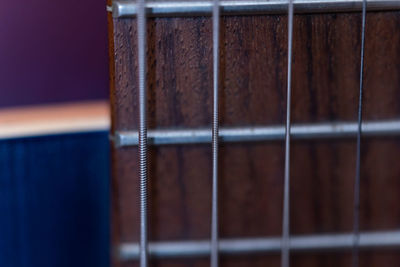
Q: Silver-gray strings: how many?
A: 4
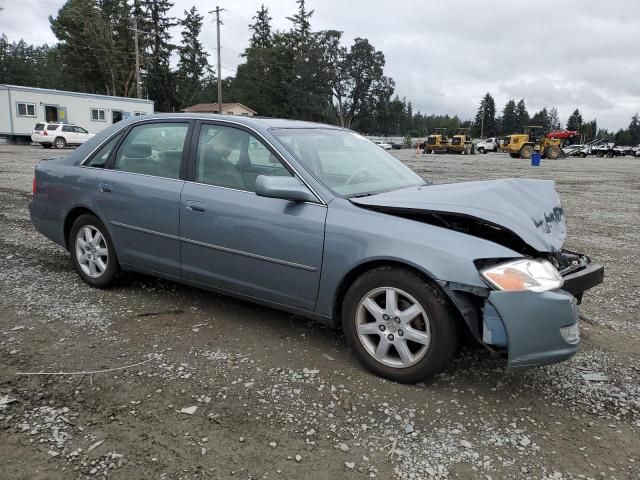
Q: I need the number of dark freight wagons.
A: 0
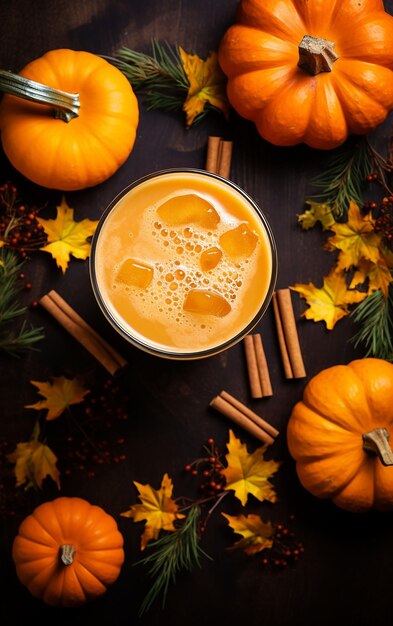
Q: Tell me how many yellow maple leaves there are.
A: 11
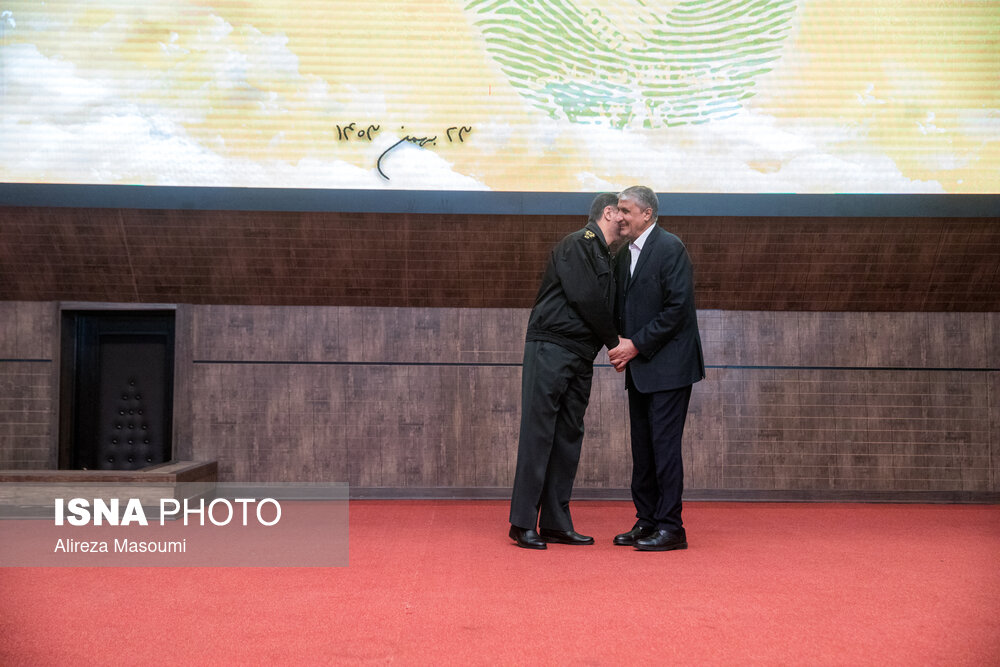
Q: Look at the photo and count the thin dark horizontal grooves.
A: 2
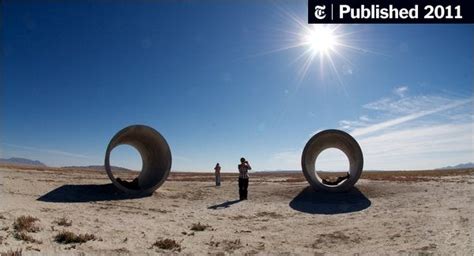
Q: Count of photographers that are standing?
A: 2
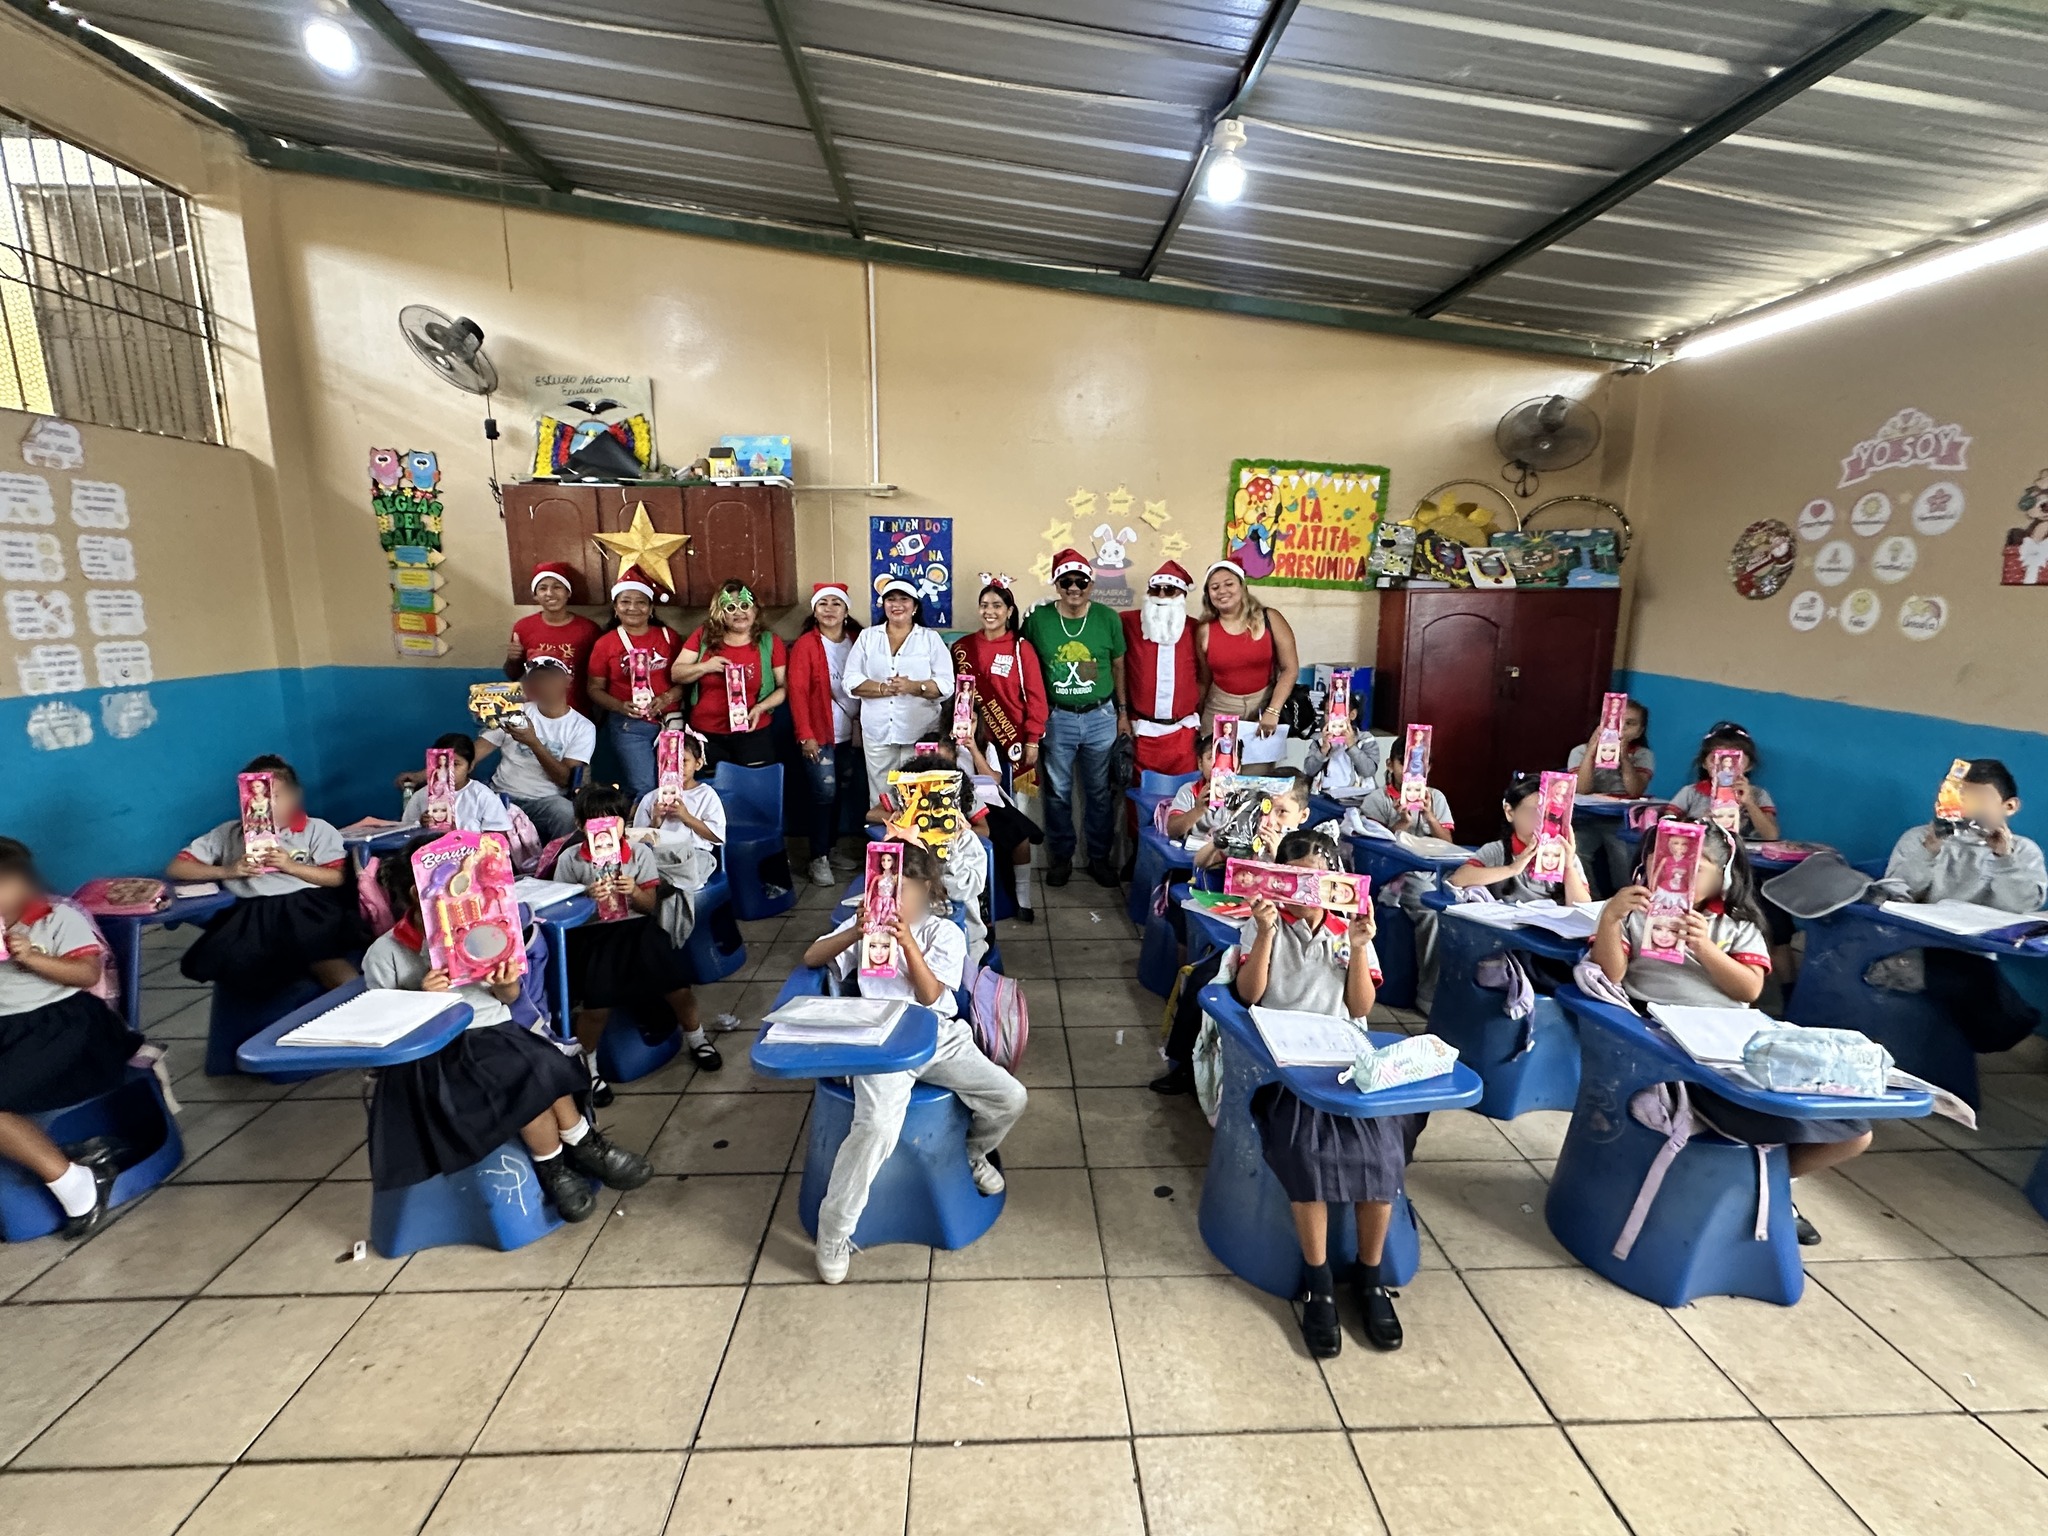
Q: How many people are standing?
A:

§ **What the task asks**:
Note how many lines in the material hold the word "standing", and give that number by itself.

§ **Answer section**:
2